Wherever the string "What" shows up in the material below, copy that line.

EXERCISE MATERIAL ▸
□ □ □ □

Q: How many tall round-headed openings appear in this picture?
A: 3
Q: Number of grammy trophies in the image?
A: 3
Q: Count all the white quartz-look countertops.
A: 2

□ □ □ □

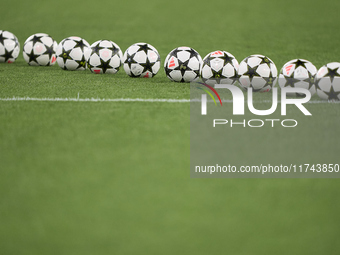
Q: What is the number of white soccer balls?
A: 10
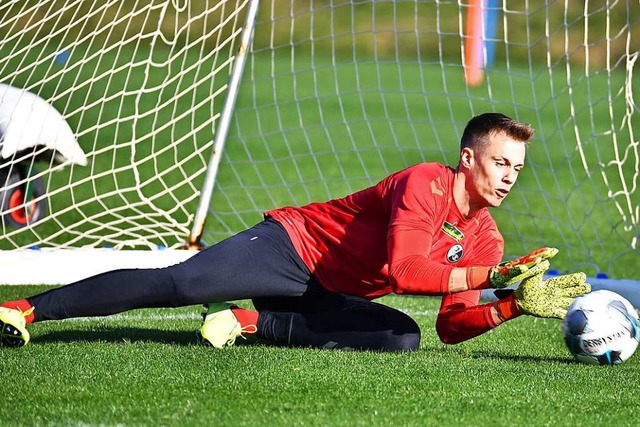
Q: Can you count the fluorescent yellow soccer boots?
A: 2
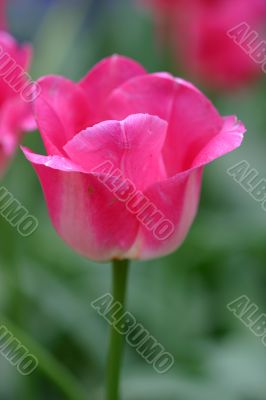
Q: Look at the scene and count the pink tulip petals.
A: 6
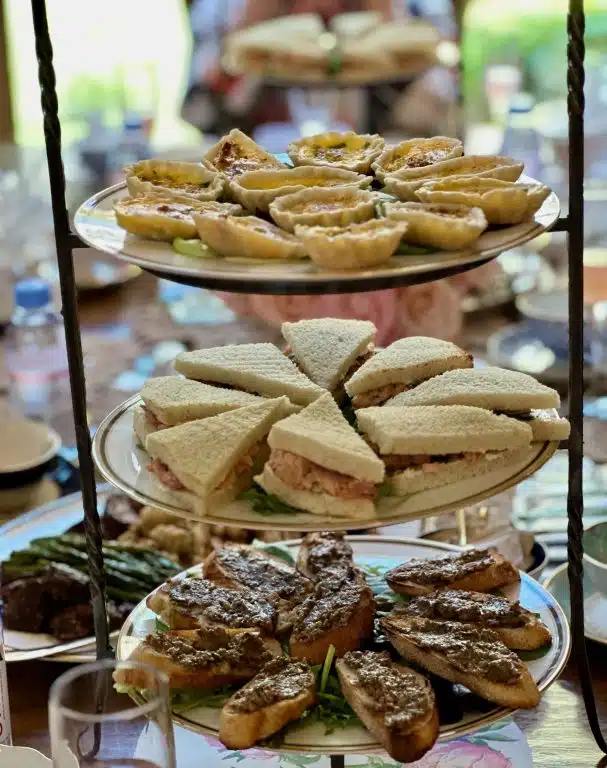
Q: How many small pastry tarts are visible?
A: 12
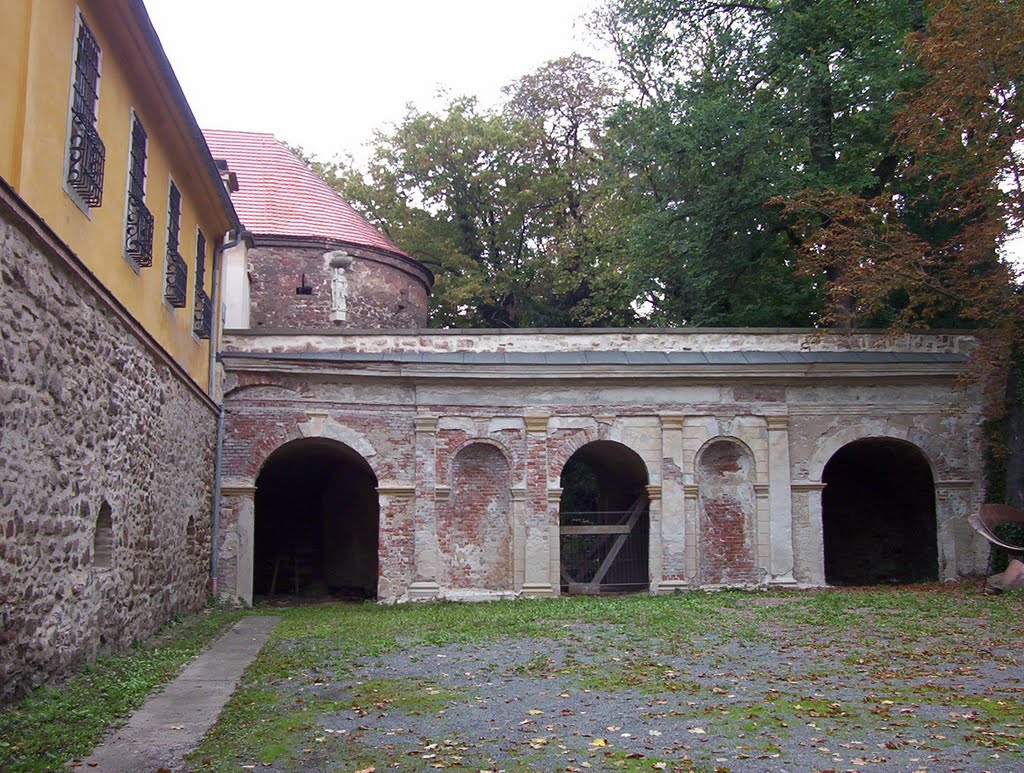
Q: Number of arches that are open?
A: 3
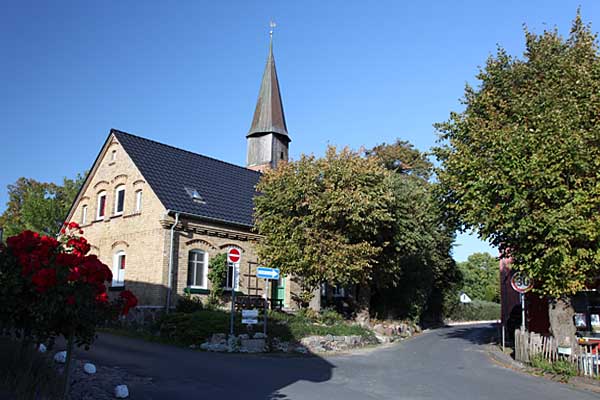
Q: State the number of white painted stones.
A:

□ □ □ □

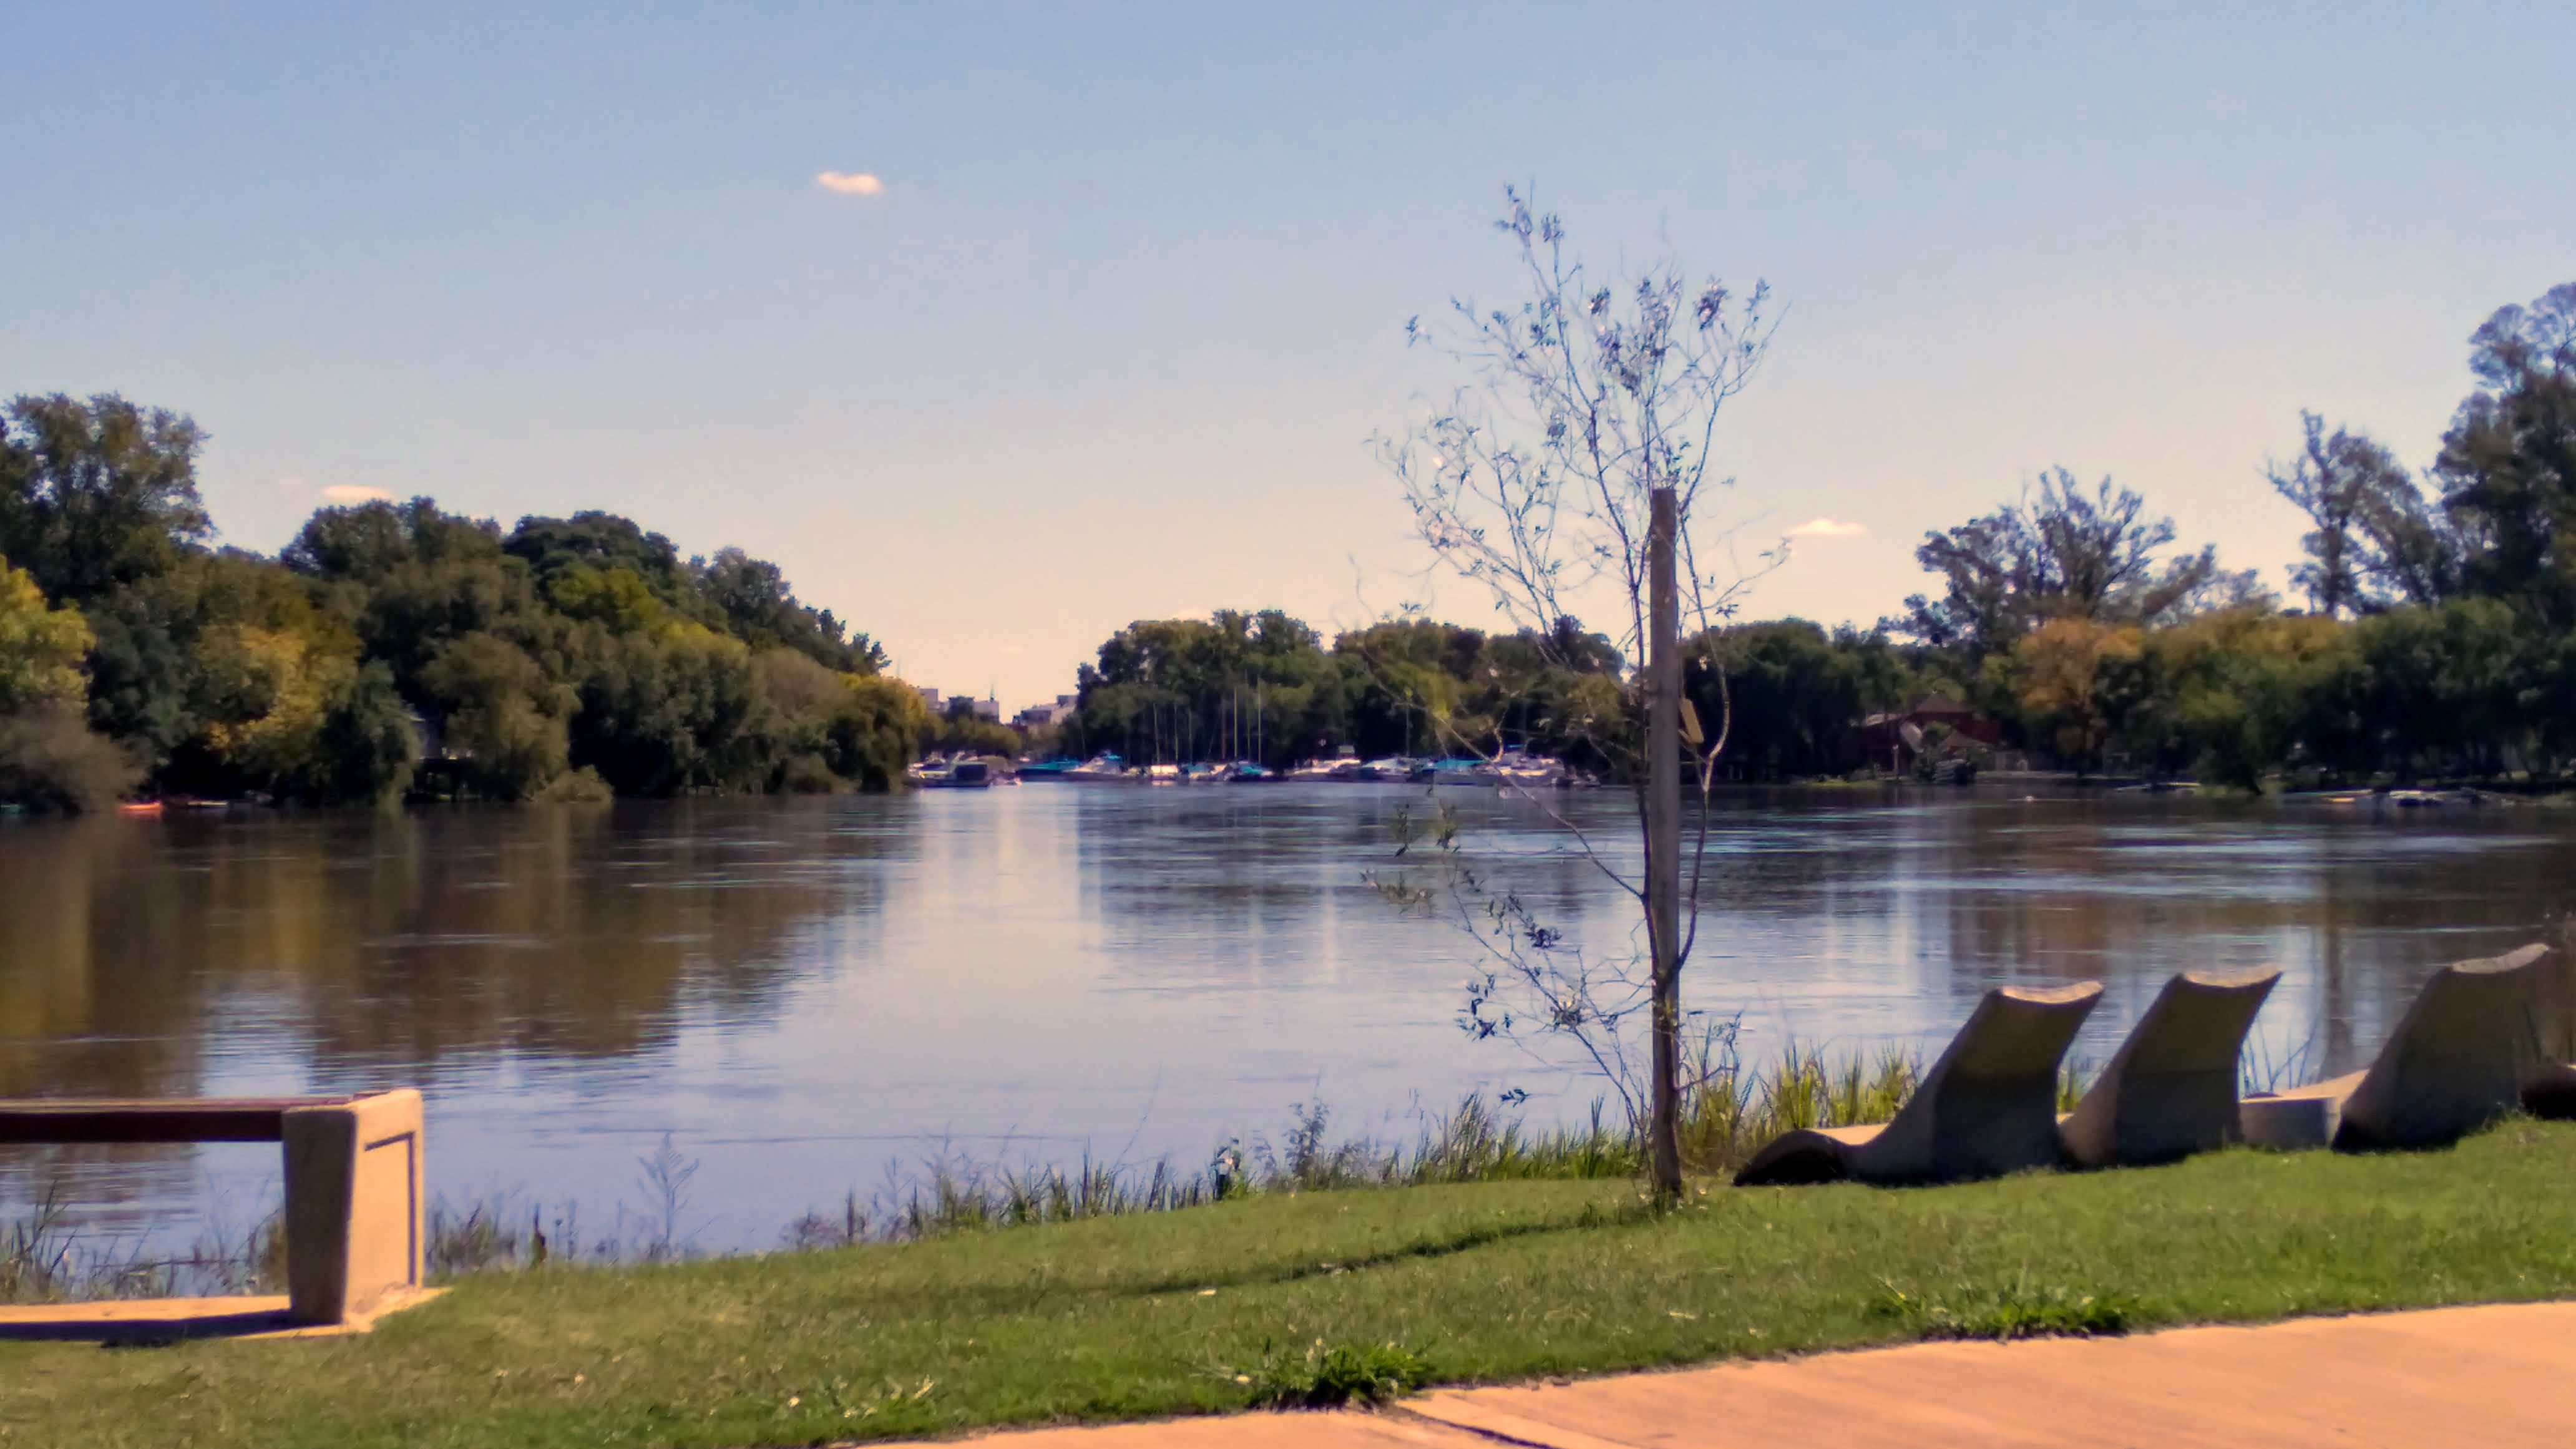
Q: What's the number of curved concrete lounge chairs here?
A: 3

□ □ □ □

SOLUTION FOR THIS PROBLEM ▸
Q: What is the number of white soccer balls?
Q: What's the number of curved concrete lounge chairs here?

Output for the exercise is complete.